After months of refinement and safety testing, OpenAI has deemed GPT-4, its largest and most comprehensive AI model to date, ready for primetime. The San Francisco-based startup unveiled GPT-4 on its research blog on Tuesday.
GPT-4 expands on the capabilities of OpenAI’s most recently deployed large language model, GPT-3.5, which powers the popular ChatGPT chatbot. Most notably, GPT-4 is multimodal, meaning that it can “see,” accepting for the first time both images and text as inputs. (Images as input are currently in research preview while OpenAI conducts additional safety tests.) The system generates text as output.
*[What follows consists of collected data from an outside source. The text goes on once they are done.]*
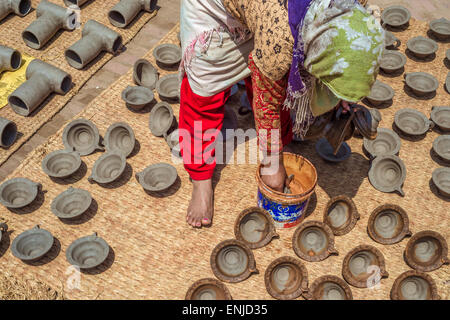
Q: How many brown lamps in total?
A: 11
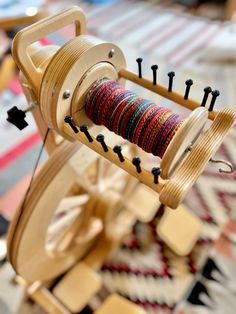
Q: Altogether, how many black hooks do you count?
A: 12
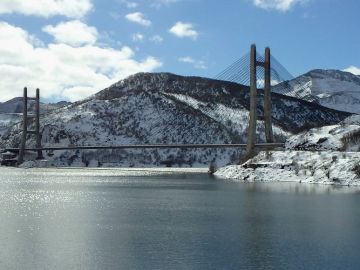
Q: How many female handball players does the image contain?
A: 0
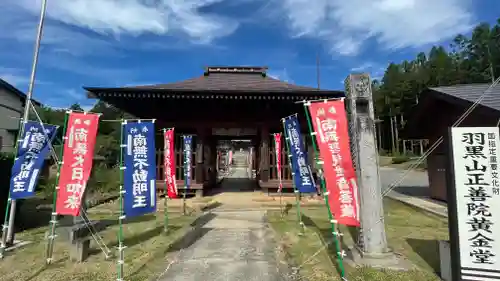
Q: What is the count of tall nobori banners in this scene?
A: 8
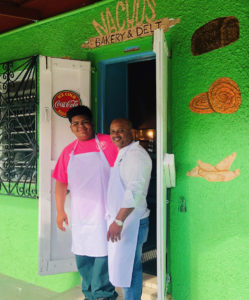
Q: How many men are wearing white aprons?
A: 2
Uses of GPT-4’s image-to-text functionality might include snapping a photo of your closet, and then asking the system to generate a packing list for an upcoming trip. Similarly, the system is capable of generating a dinner recipe based on a picture of the ingredients available in your fridge.
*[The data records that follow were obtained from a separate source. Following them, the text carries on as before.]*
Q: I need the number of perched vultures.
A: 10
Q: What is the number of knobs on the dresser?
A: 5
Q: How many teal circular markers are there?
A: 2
To casual users of ChatGPT, still reliant for now on text inputs, the platform’s GPT-4 upgrade may be imperceptible. But on tests of reasoning, GPT-4 improves on its predecessor in significant ways. While GPT-3.5 barely passed the uniform bar exam, for example, GPT-4 scores in the 90th percentile, according to the company. GPT-4 performs at a similar level when taking the LSAT, the SAT, and the GRE. (Though it flunks AP English.)
AI systems have historically struggled with reasoning, which requires knowledge of common sense and of the physical world.
“Where people will probably see GPT-4 shine is on doing things that were on the edge of the boundaries of what 3.5 could do previously,” says Nick Ryder, an OpenAI research scientist. “With enabling tasks, for businesses and for consumers, consistency can be very important.”
GPT-4 remains an imperfect technology, particularly with regard to areas that have antagonized critics. The system is 40% more likely to answer prompts truthfully, according to OpenAI—an improvement, but an incremental one.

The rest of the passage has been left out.